Le collectif qui s’effiloche, même plus envie d’avoir le poing tendu, des mots qui résonnent : “rien n’est écrit, tout est à écrire.” Le voisin renifle son chagrin. Les mots restent immobiles. Comme s’ils ne servaient à rien. Écrire encore. Pour la suite. Pour soi-même. Pour les unes et les autres. En vain, peut-être.
S’interroger : les mots et le langage, une fois passés au tamis des rancœurs, des pertes, des désillusions, peuvent-ils retrouver de la force, de la vigueur et surtout, susciter à nouveau le désir ? Chez soi, comme dans le monde.
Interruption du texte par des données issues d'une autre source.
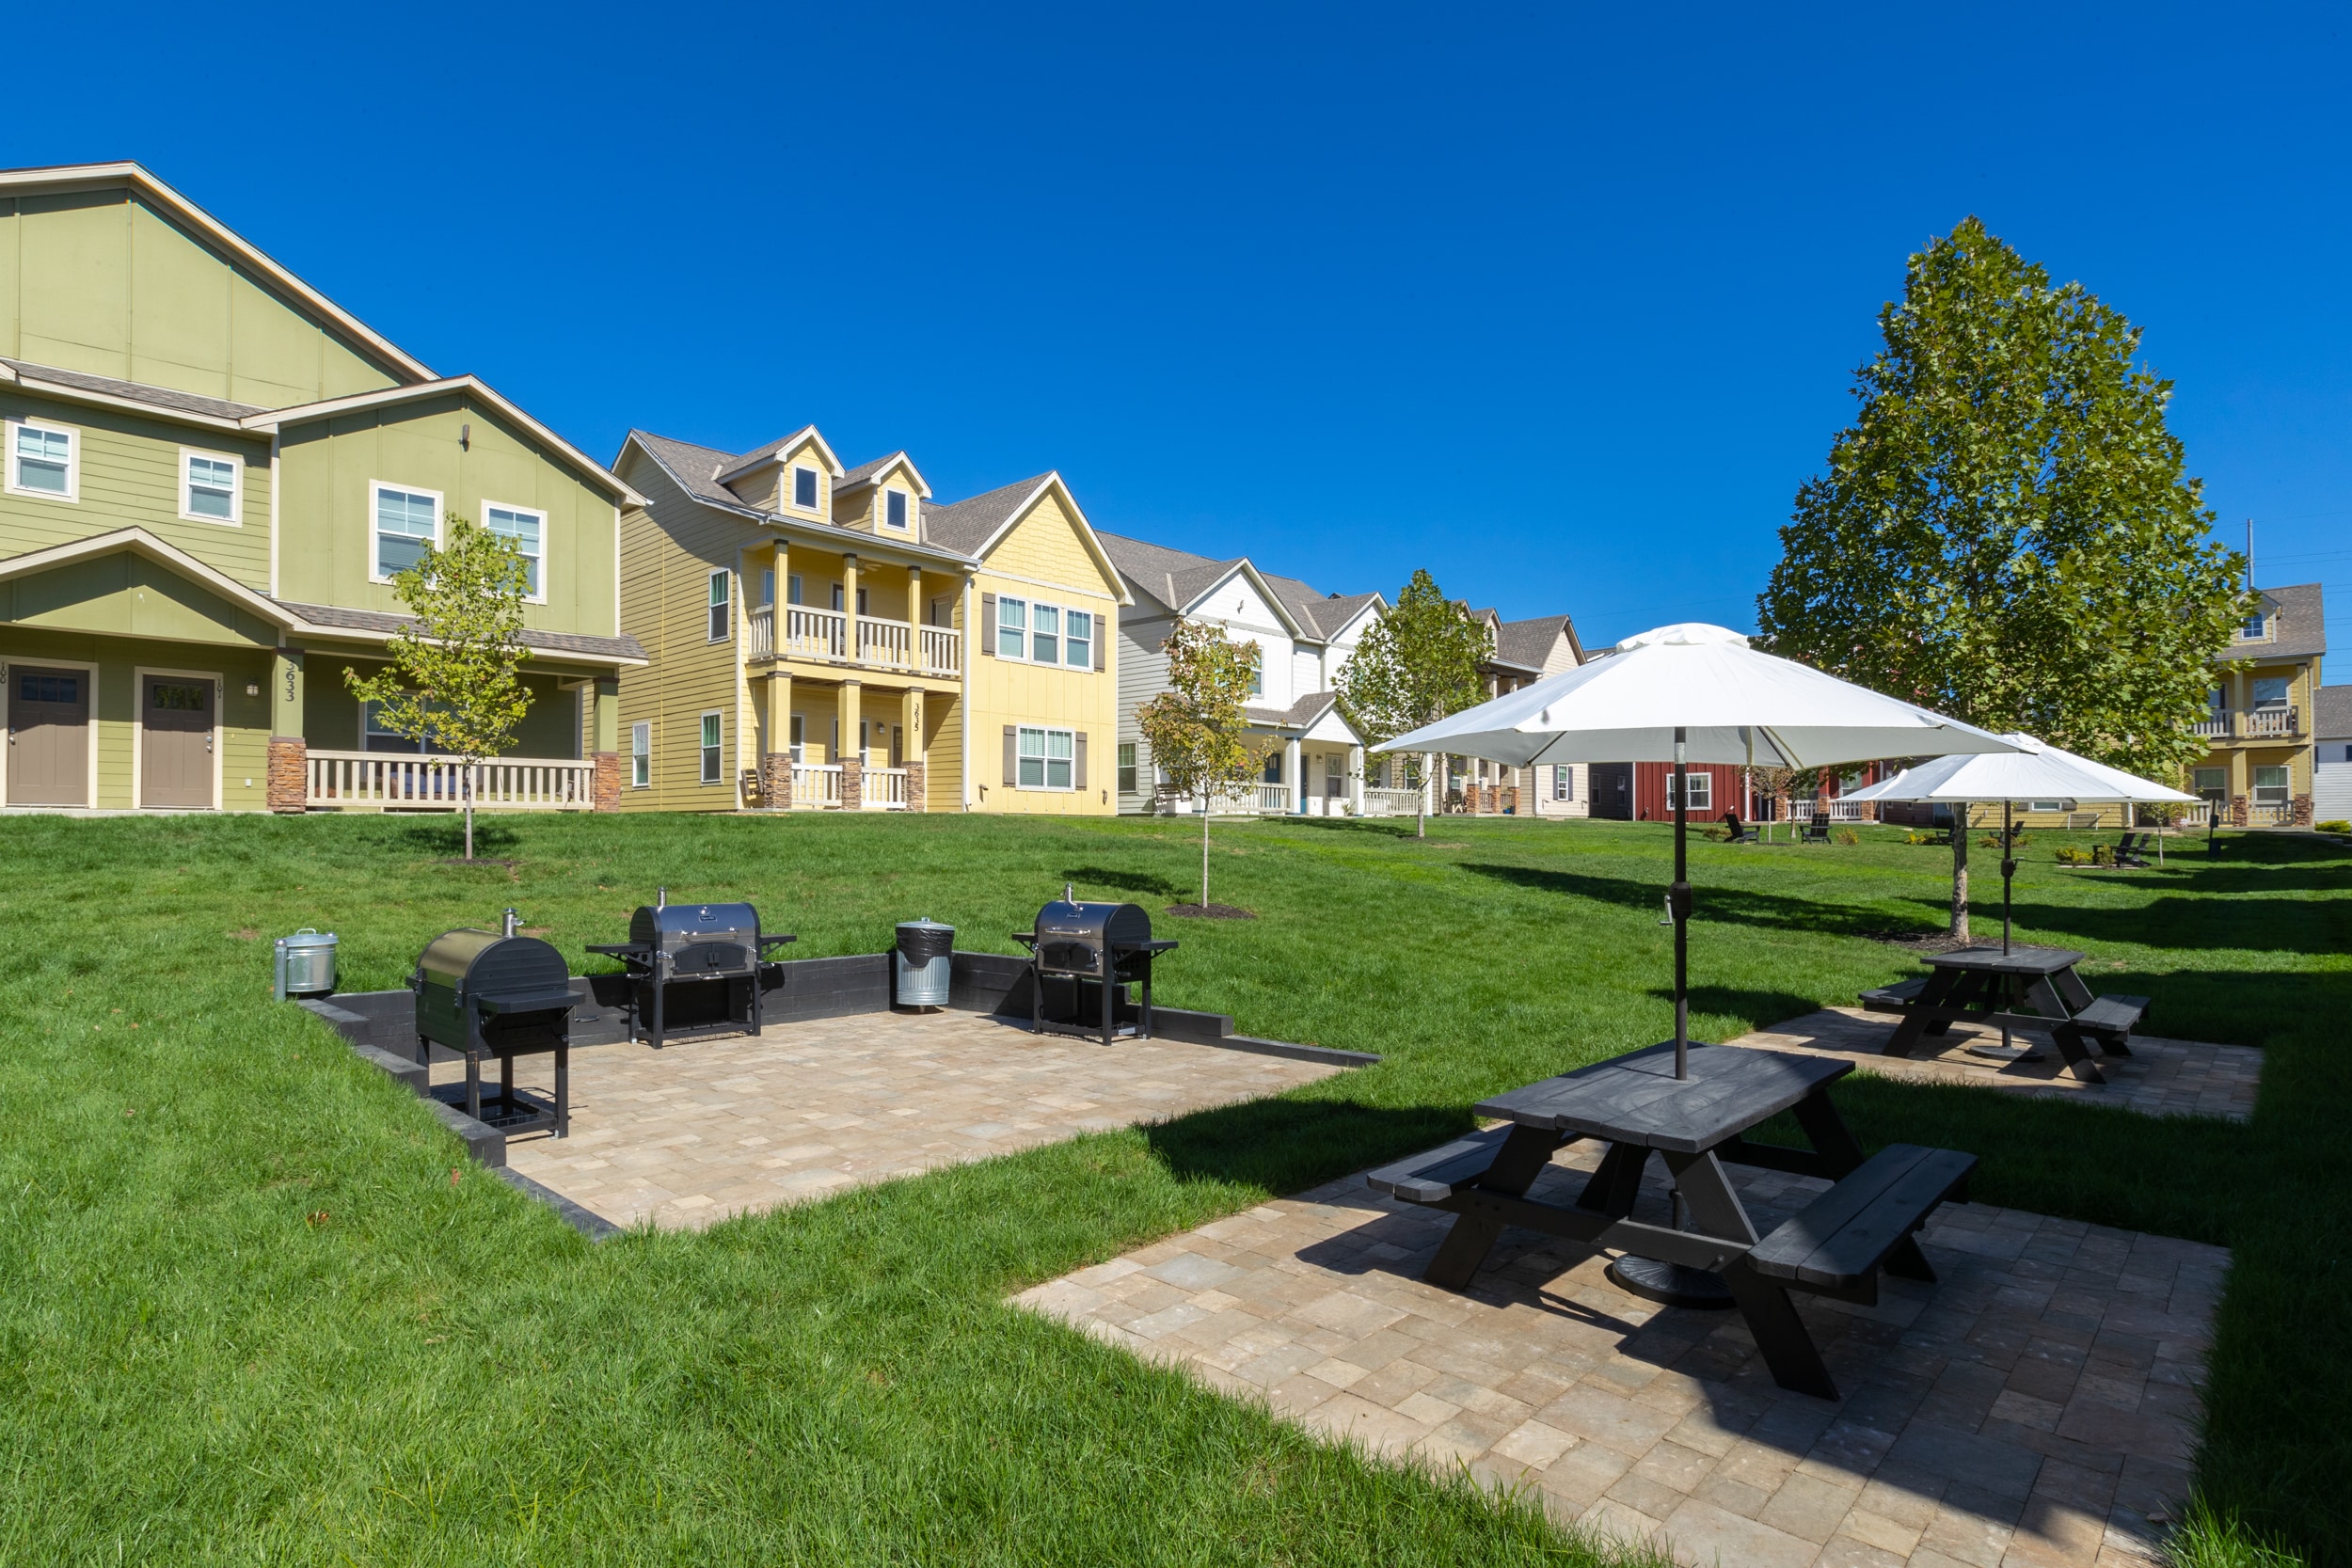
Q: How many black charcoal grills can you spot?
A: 3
Rêver de ce langage qui pourrait réinventer nos lendemains. Rêver de ce langage qui, peut-être réinventera les amours. Rêver de ce langage qui dans les cœurs des uns et des autres, ferait à nouveau le lit du fleuve espoir. Lire les mots – superbes – de Claire Marin sur les “Débuts” (titre de son nouveau livre). Les commencements et les recommencements. “Sommes-nous voués à n’être que des débuts ?” interroge René Char. Lire également ceux de l’exquise Marianne Challian dans son “A la folie passionnément” dédicacé aux ciels étoilés et s’ouvrant sur l’idée que les “vents sont sauvages” mais que ce ce sont eux, ceux qui déplacent, qui sont les plus intéressants.
Regarder le voisin. Inventer sa vie dans l’encrier fictif du journaliste-écrivain. Peut-être le langage espéré est-il contenu dans les mots qu’il trace dans son cahier. Les livrera-t-il un jour au monde qui l’attriste ou à celle qu’il aime et qu’il croit avoir perdu ?
Lever les yeux. Se regarder dans la vitre, quasi-miroir qui fait face au café. Vider un autre verre. Payer. Se lever. L’encrier est vide. Les mots sont là. Le langage avec lui.
Bon dimanche,
Tous nos éditos sont là.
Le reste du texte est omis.